I'm making some sliding doors for OH entrances and I cut the dado a little deep. The openings are 1-5/8 in wide and, with the door in place, the gap is just under 1/8 in. Will the bees be able to sneak out this way? I could shim or build up to decrease it but I like the free play if it's not too big.


----------



## Richinbama (Jan 15, 2018)

1/8 isn't allot. How thick are the bees... I'd say be ok. But if it's tight, it's right.... I'd build it up a hair , if in doubt.


----------



## JWPalmer (May 1, 2017)

I wouldn't be as worried about them sneaking out as I would about them glueing the doors shut. Bees can't get through a 1/8" gap. That is why we use #8 hardware cloth for our screens.


----------



## brushwoodnursery (Feb 10, 2012)

Yeah, but a 1/8 x 1-5/8 gap is potentially different. Yes, some debris will be there and a propolis-crazy colony may gum it up over time. I've had that happen on other doors.


----------



## JWPalmer (May 1, 2017)

Truthfully, I'm not really understanding the 1-5/8" part. Maybe a picture would help? How is the window hive doing?


----------



## Michael Bush (Aug 2, 2002)

Bees can get through 1/6". 1/8" should stop them if it's consistent and there is no place where it gets wider...


----------



## brushwoodnursery (Feb 10, 2012)

Well, it turns out that the flanges really compress the pine board and the gap closes pretty far down.
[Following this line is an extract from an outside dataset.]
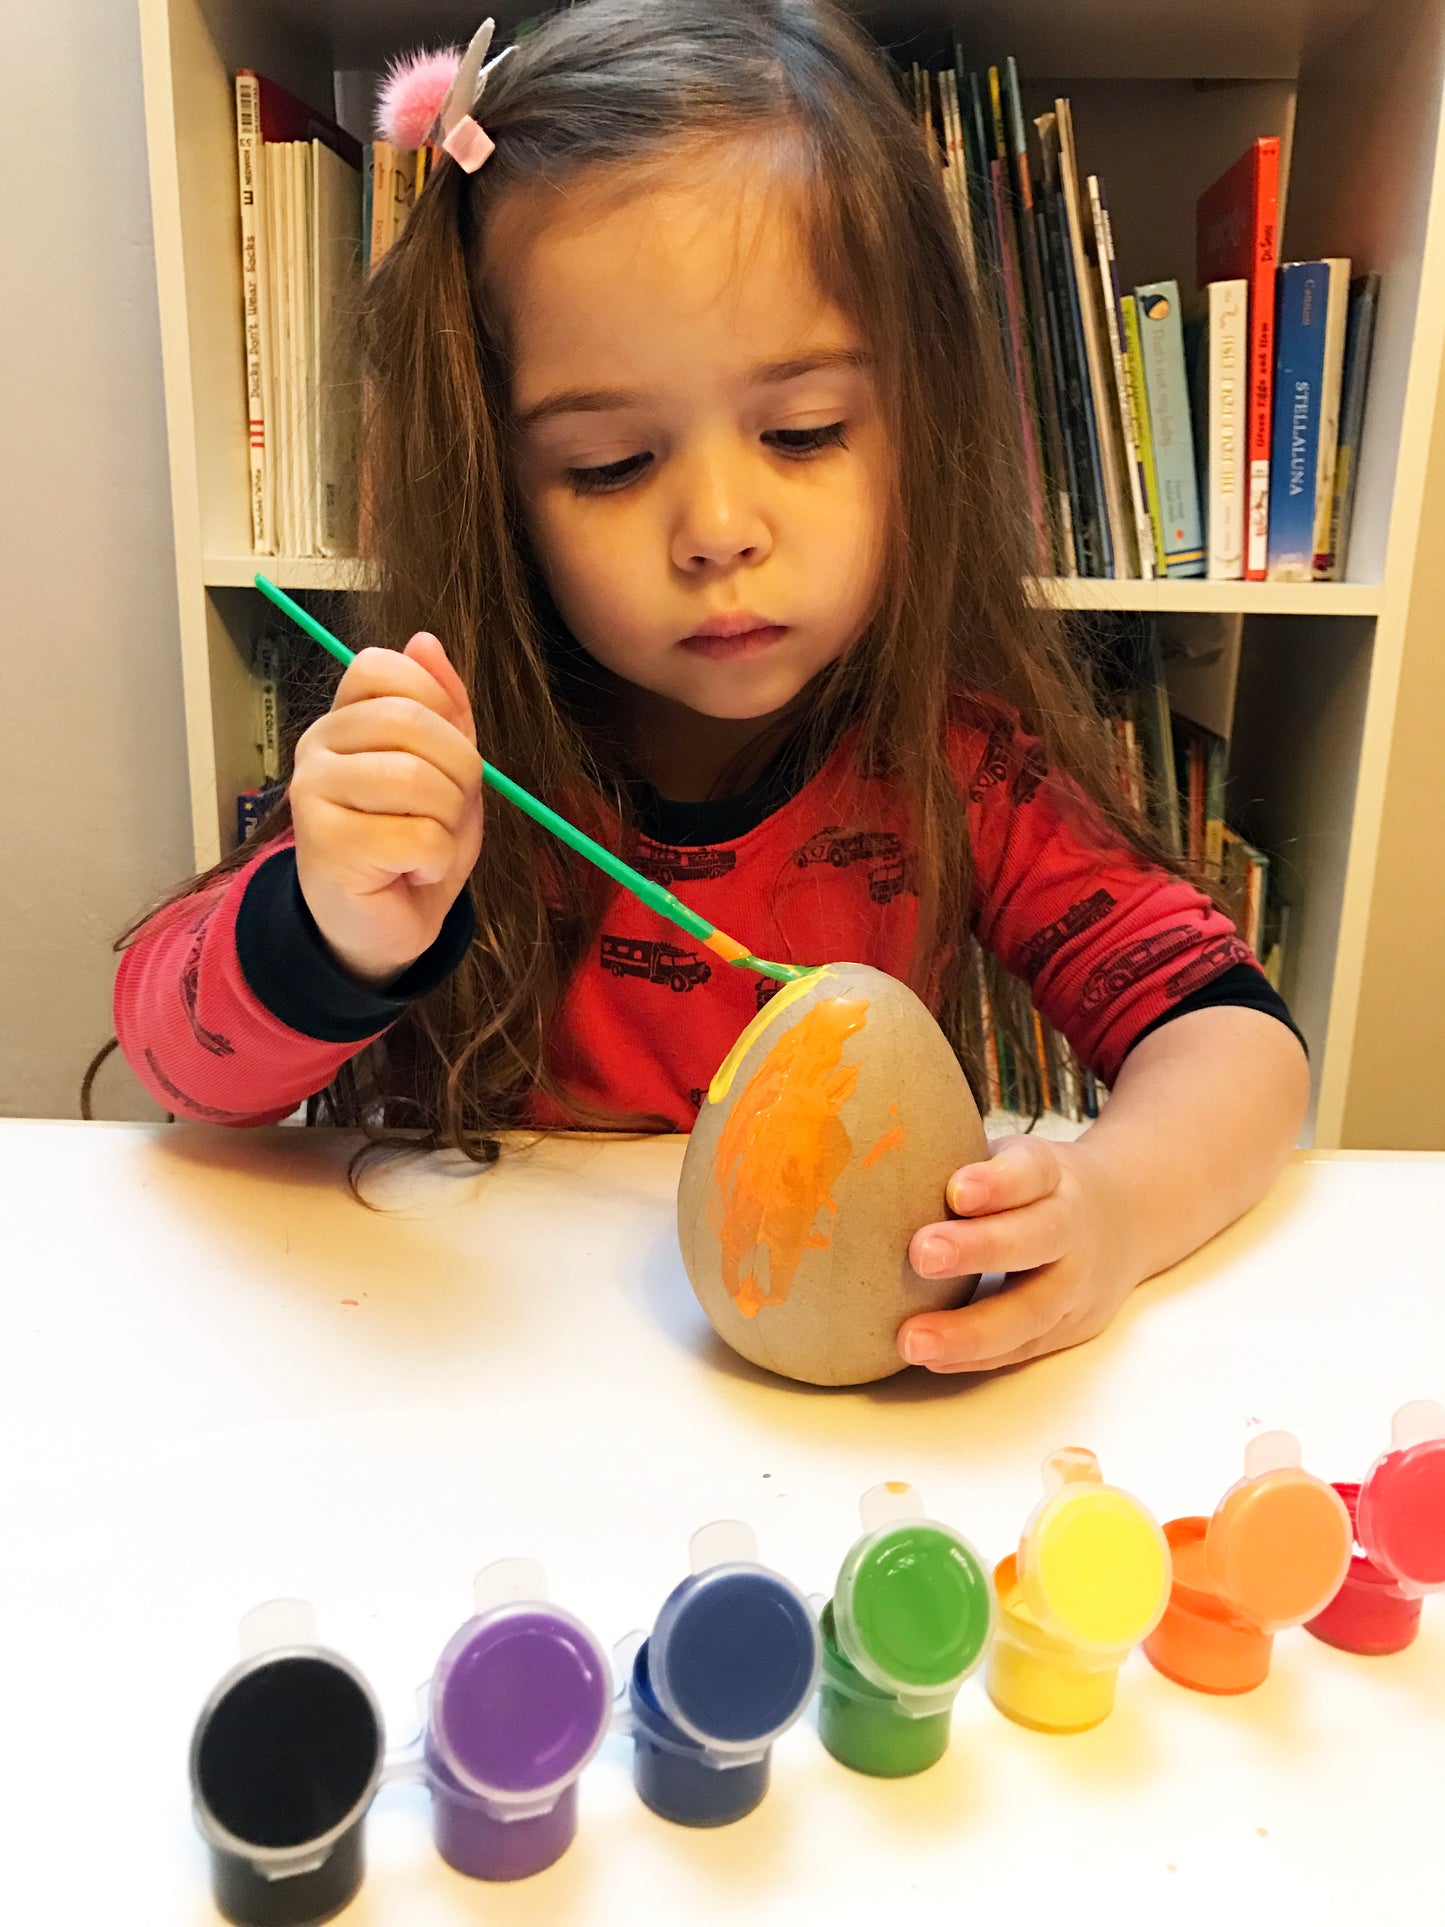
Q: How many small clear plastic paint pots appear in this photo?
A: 7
I am confident they will not escape now. Here's a pic from before tightening. I'll show the whole OH when it's done. Getting there...


----------



## brushwoodnursery (Feb 10, 2012)

JWPalmer said:


> How is the window hive doing?


The WindOH colony is doing ok. Bringing in a pale pollen and drinking down the syrup. Haven't opened it up in a while.


----------



## NorthMaine (Oct 27, 2016)

If it was me, I would put a couple strips of felt on each edge causing the metal to move out and center in the gap.


----------



## JWPalmer (May 1, 2017)

Thanks for the pic. Makes sense now. Did you consider planing the board to make the dado shallower? Not even thinking it is necessary to do anything. That gap is pretty small. Can't wait to see the finished product.


----------



## brushwoodnursery (Feb 10, 2012)

It's really small with the flanges tightened down. Pine compresses.


----------